**ENTRIES SHOWN:**
——————————

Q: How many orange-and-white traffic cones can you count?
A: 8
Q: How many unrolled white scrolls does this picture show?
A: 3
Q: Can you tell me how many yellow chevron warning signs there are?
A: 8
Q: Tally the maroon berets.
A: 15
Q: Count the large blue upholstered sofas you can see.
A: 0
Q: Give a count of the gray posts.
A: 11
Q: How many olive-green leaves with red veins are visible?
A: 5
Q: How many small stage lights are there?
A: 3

——————————

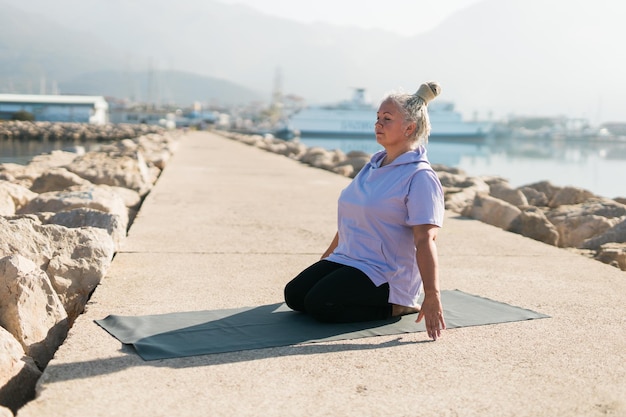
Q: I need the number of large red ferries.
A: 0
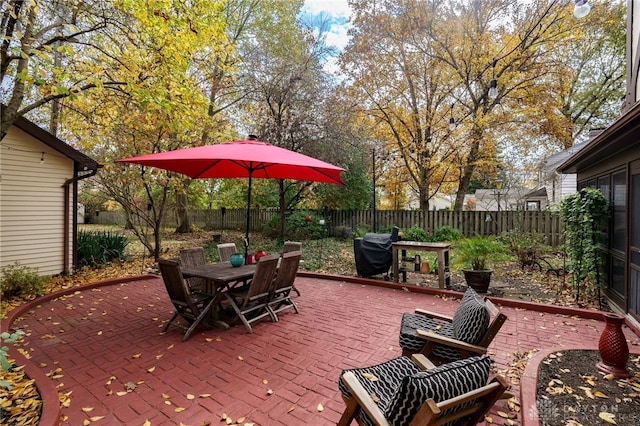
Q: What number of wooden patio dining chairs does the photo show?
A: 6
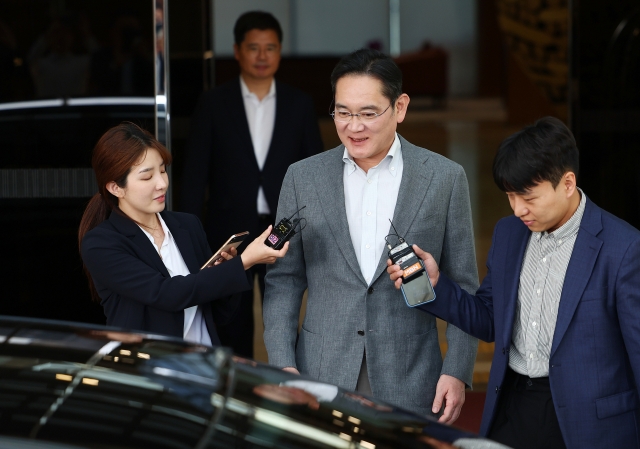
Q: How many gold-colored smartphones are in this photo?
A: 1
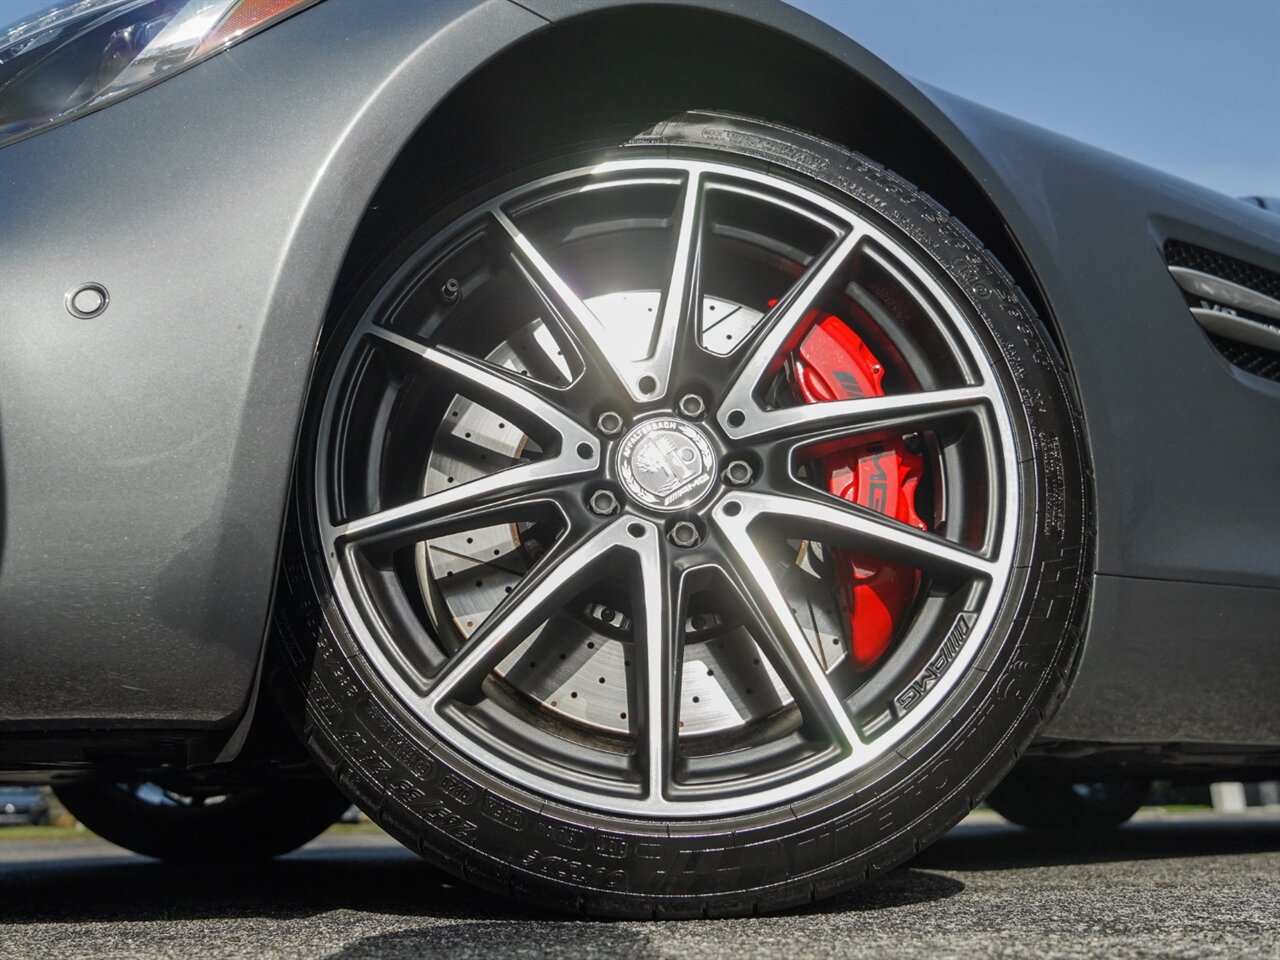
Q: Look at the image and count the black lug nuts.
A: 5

——————————

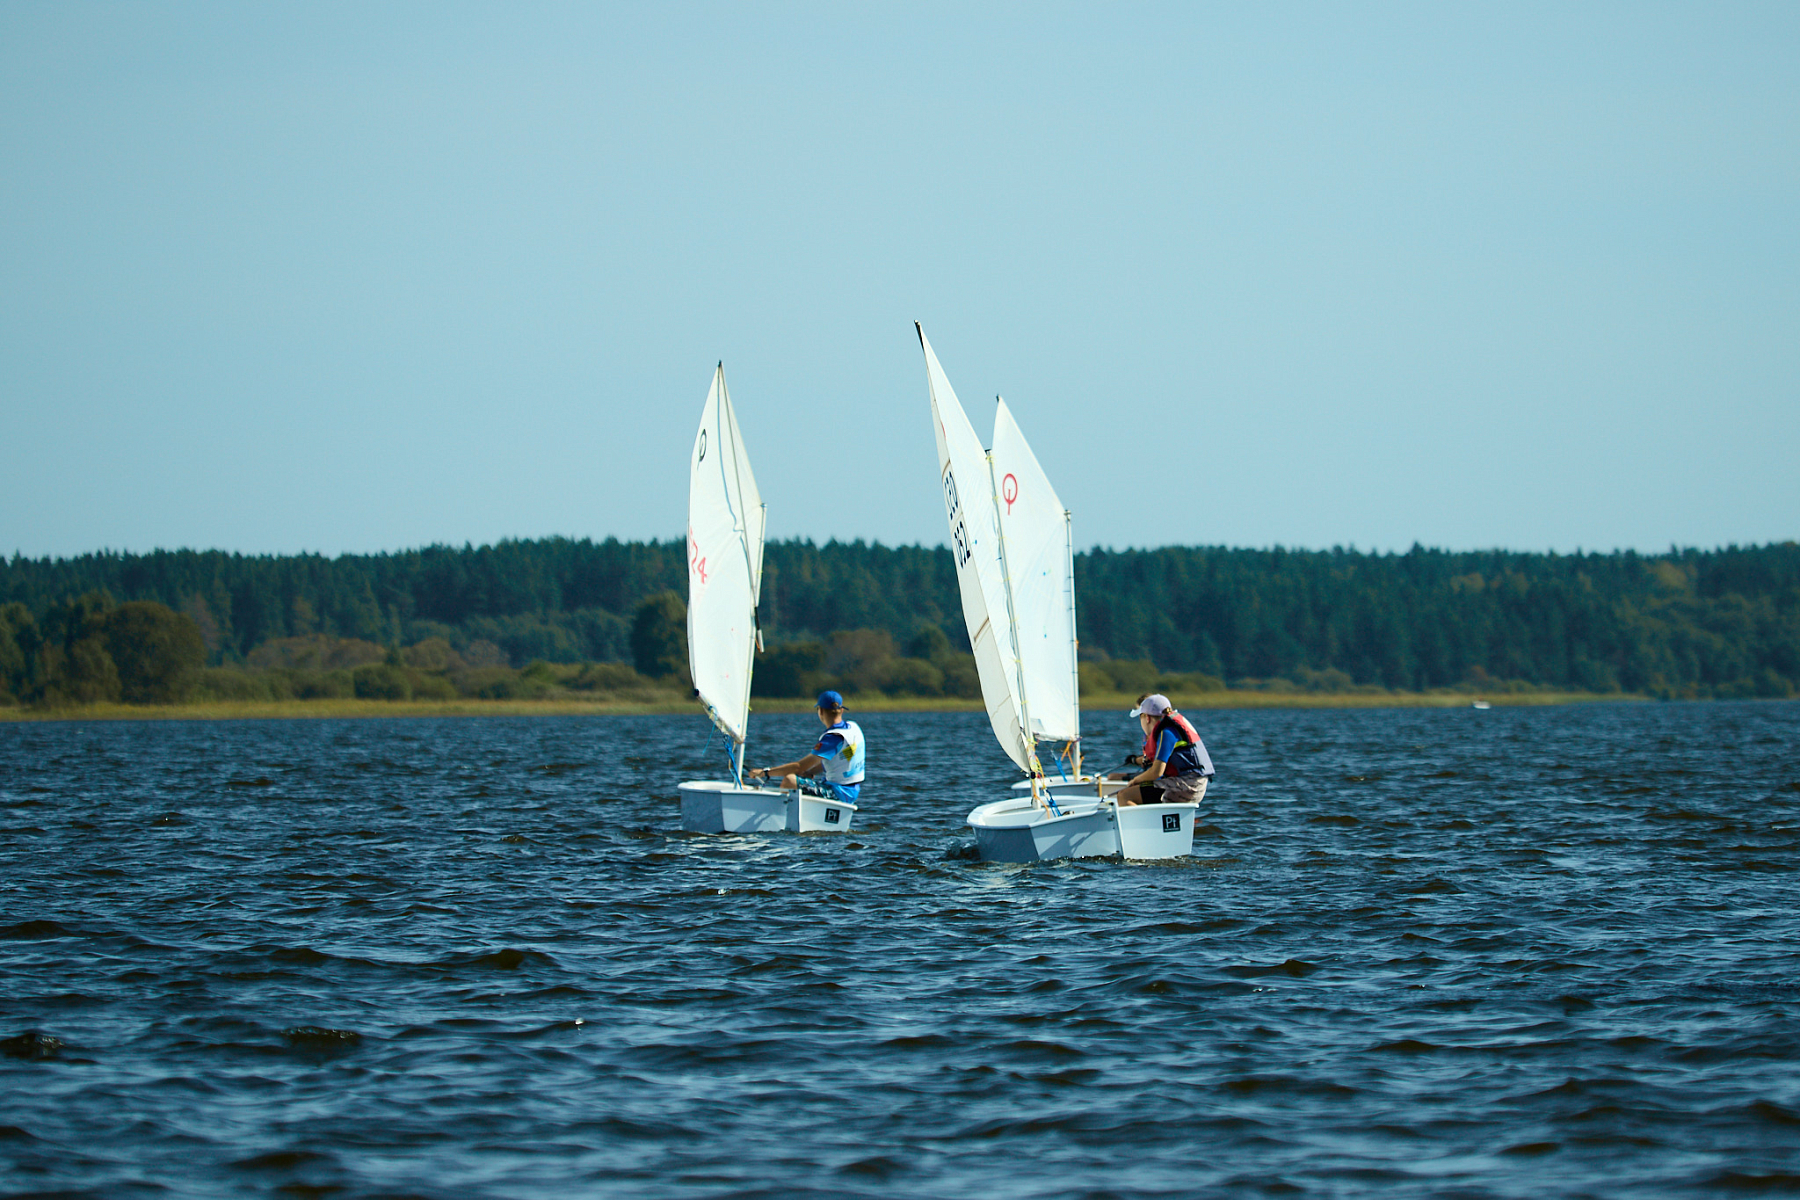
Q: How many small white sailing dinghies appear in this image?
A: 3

——————————

Each line holding the word "white" must be pulled from the records.

Q: How many orange-and-white traffic cones can you count?
Q: How many unrolled white scrolls does this picture show?
Q: How many small white sailing dinghies appear in this image?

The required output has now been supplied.